■ **Data under study**

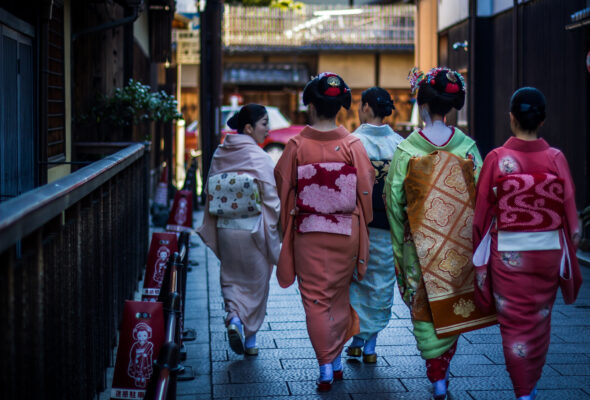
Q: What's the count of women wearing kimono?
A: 5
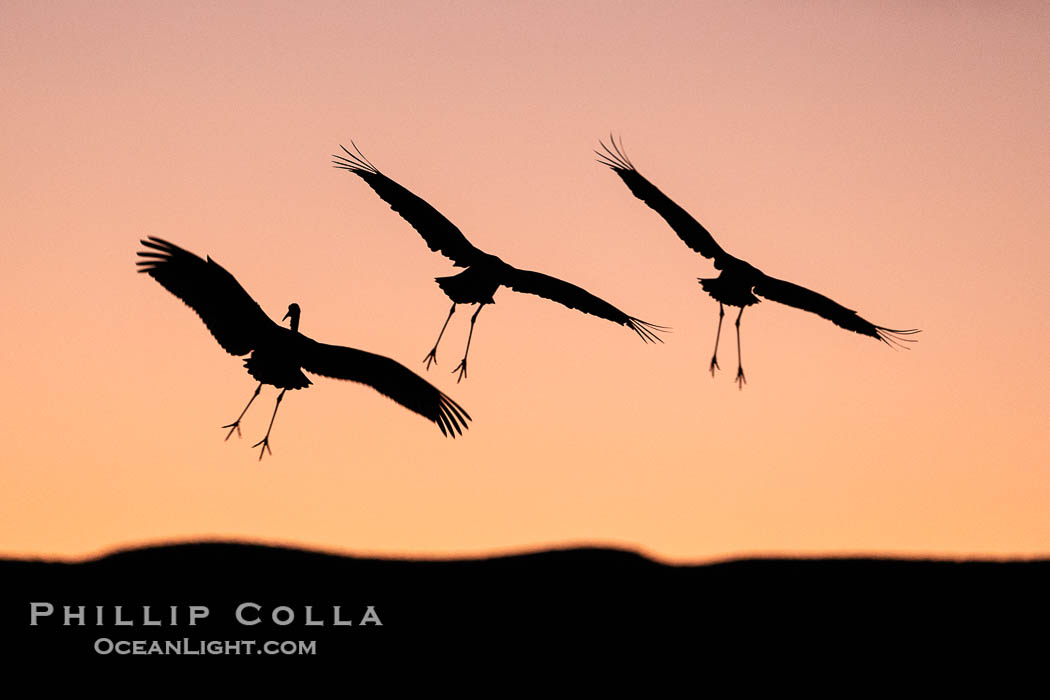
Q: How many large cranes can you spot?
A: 3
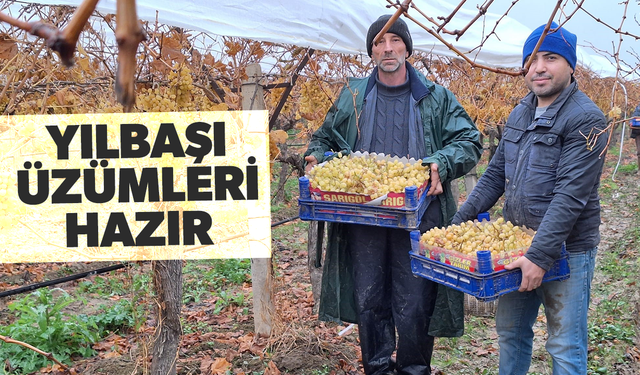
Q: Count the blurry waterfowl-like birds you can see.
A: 0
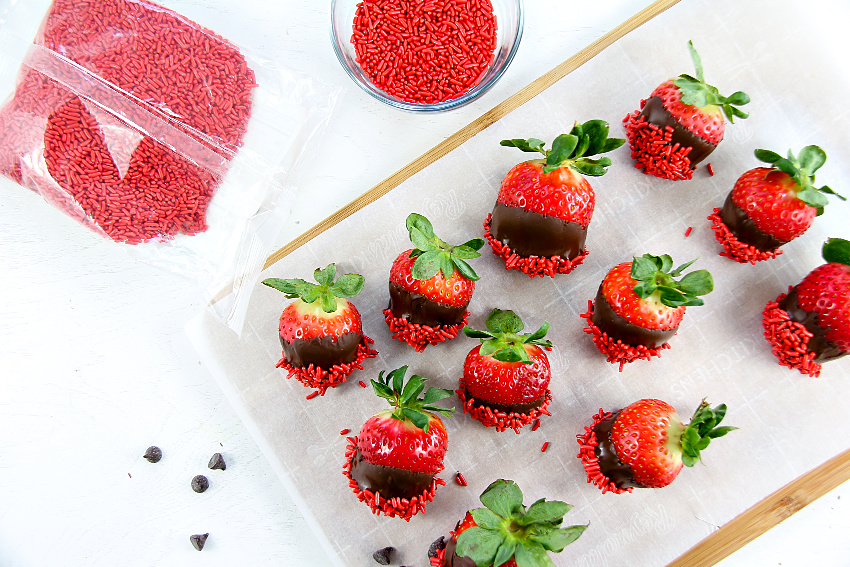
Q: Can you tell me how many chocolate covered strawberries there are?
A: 11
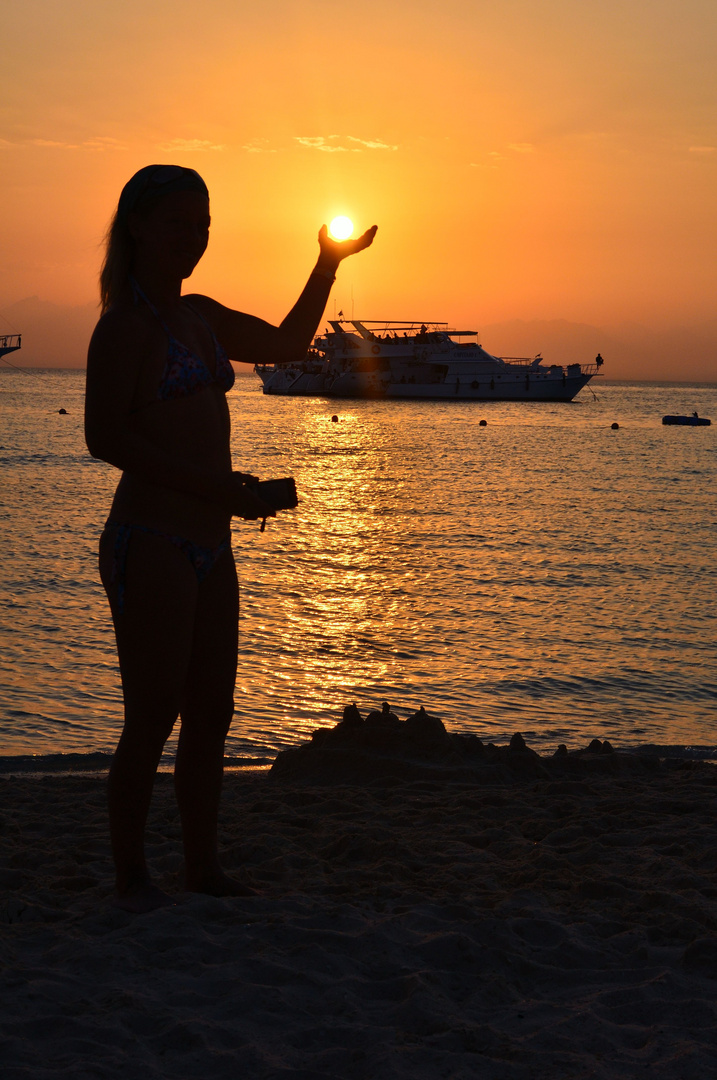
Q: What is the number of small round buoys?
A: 4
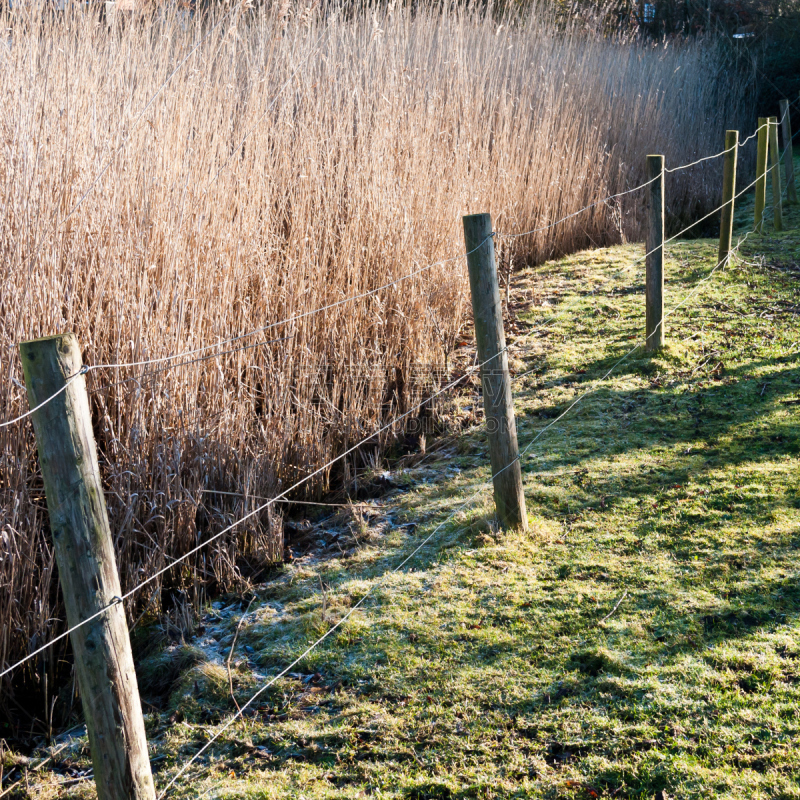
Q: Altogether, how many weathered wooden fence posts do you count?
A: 7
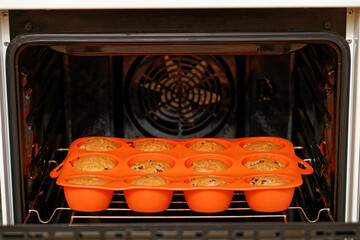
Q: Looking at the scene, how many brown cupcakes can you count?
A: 12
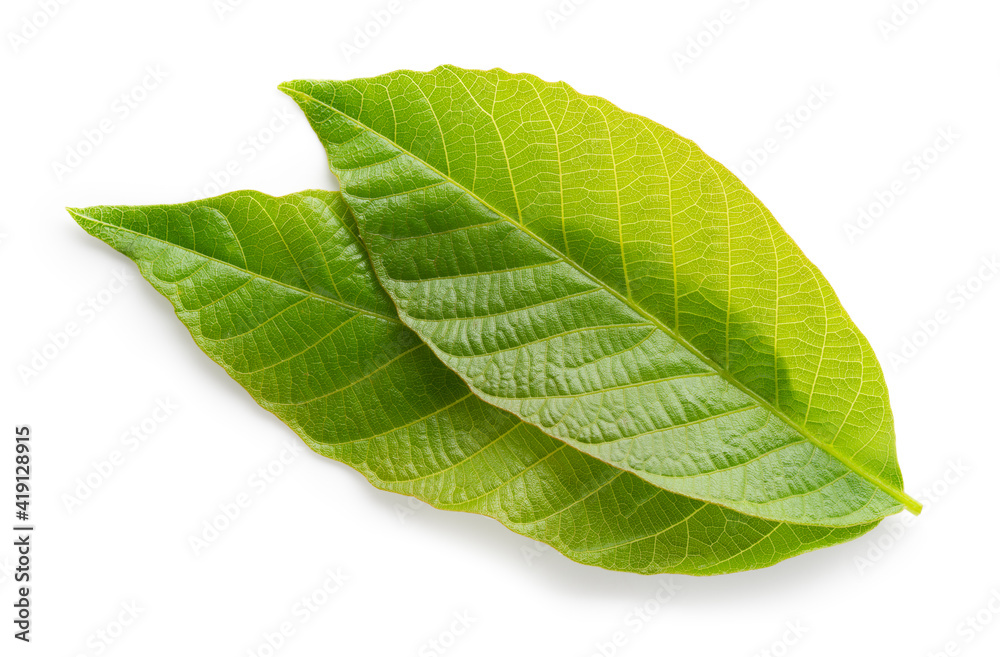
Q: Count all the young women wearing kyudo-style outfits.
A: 0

■ **Exercise objective**
Give the data above again, exactly and completely. No pictures go in.

■ **Task result**
Q: What's the count of women wearing kimono?
A: 5
Q: How many large cranes can you spot?
A: 3
Q: Count the blurry waterfowl-like birds you can see.
A: 0
Q: Can you tell me how many chocolate covered strawberries there are?
A: 11
Q: What is the number of small round buoys?
A: 4
Q: Altogether, how many weathered wooden fence posts do you count?
A: 7
Q: Looking at the scene, how many brown cupcakes can you count?
A: 12
Q: Count all the young women wearing kyudo-style outfits.
A: 0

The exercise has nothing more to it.